Item enumeration data:
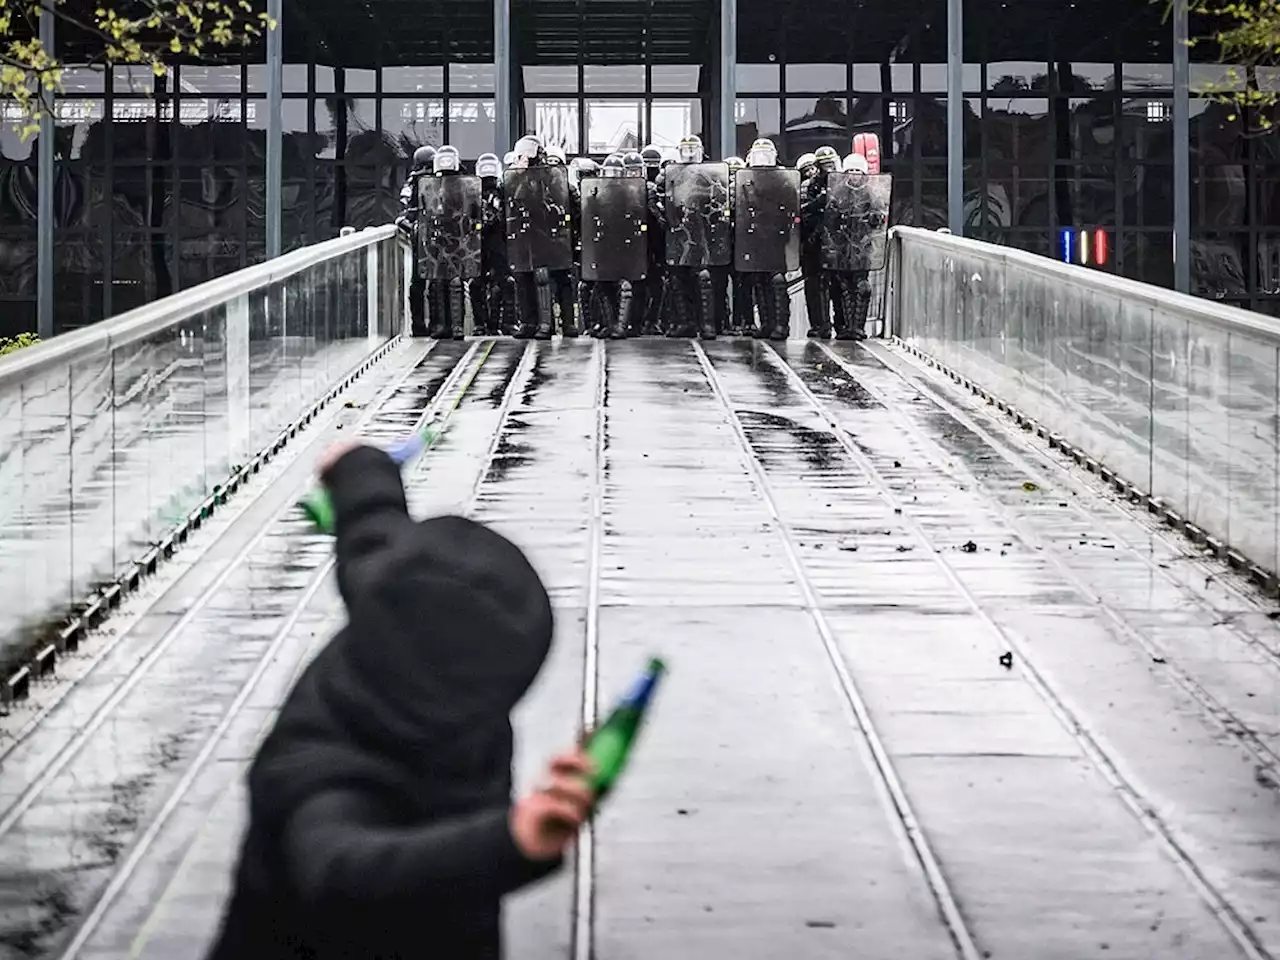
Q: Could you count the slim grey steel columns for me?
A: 6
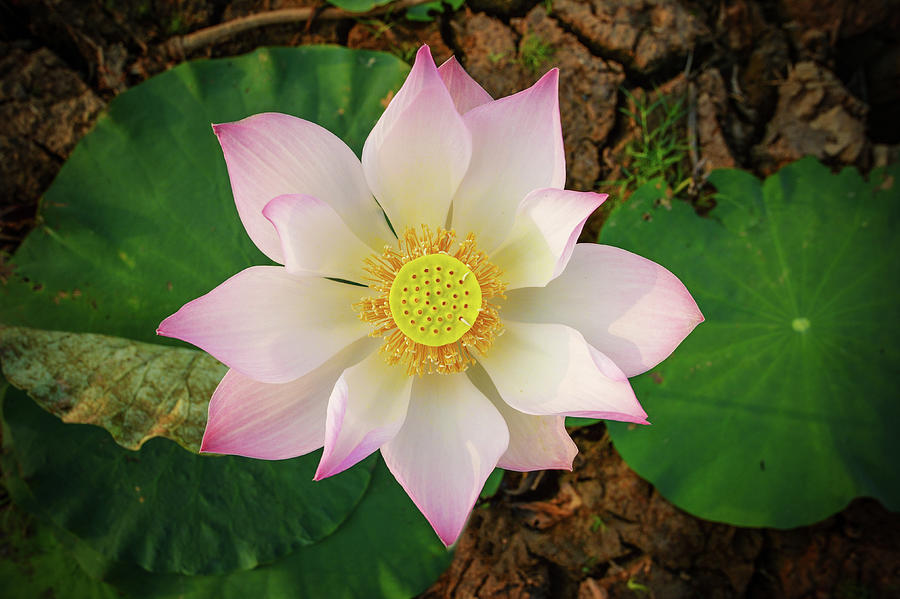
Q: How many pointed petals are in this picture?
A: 13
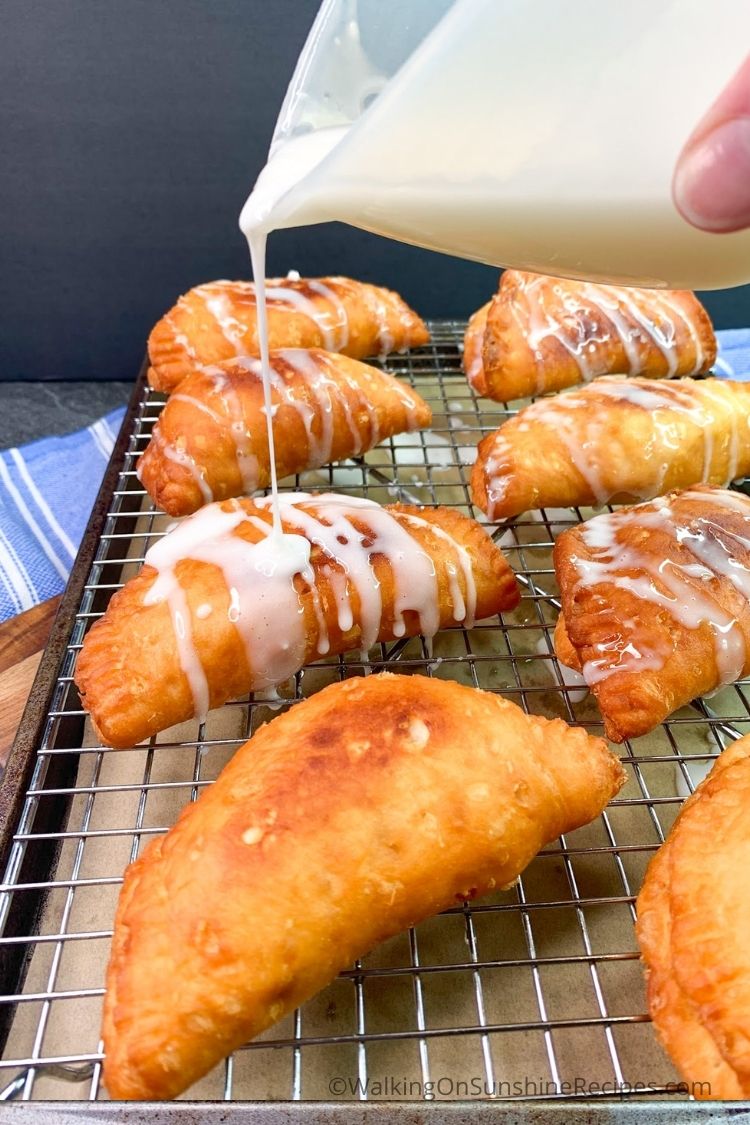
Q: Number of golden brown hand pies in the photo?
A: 8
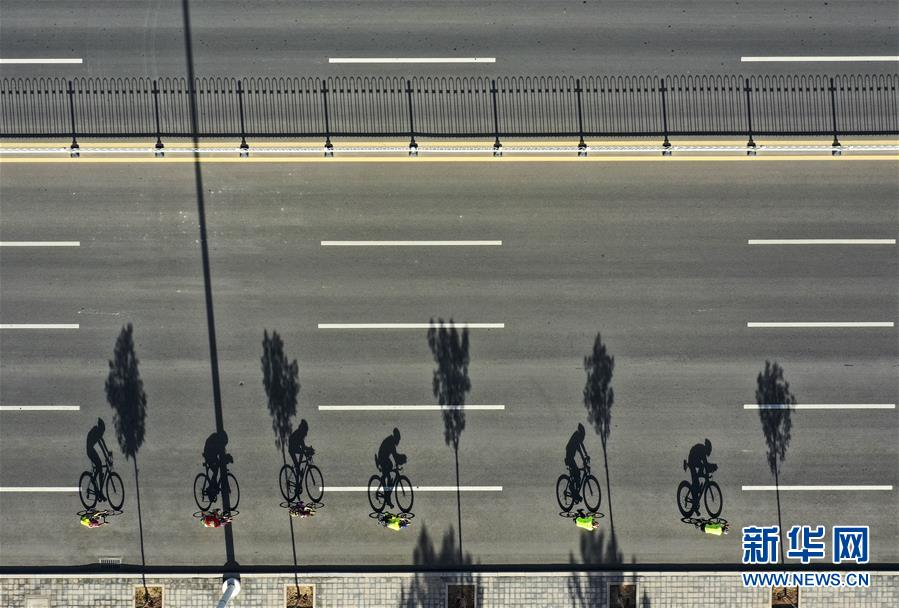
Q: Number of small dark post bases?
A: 10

Task brief: Find the lines above that contain the word "Number" and collect them.

Your response:
Q: Number of golden brown hand pies in the photo?
Q: Number of small dark post bases?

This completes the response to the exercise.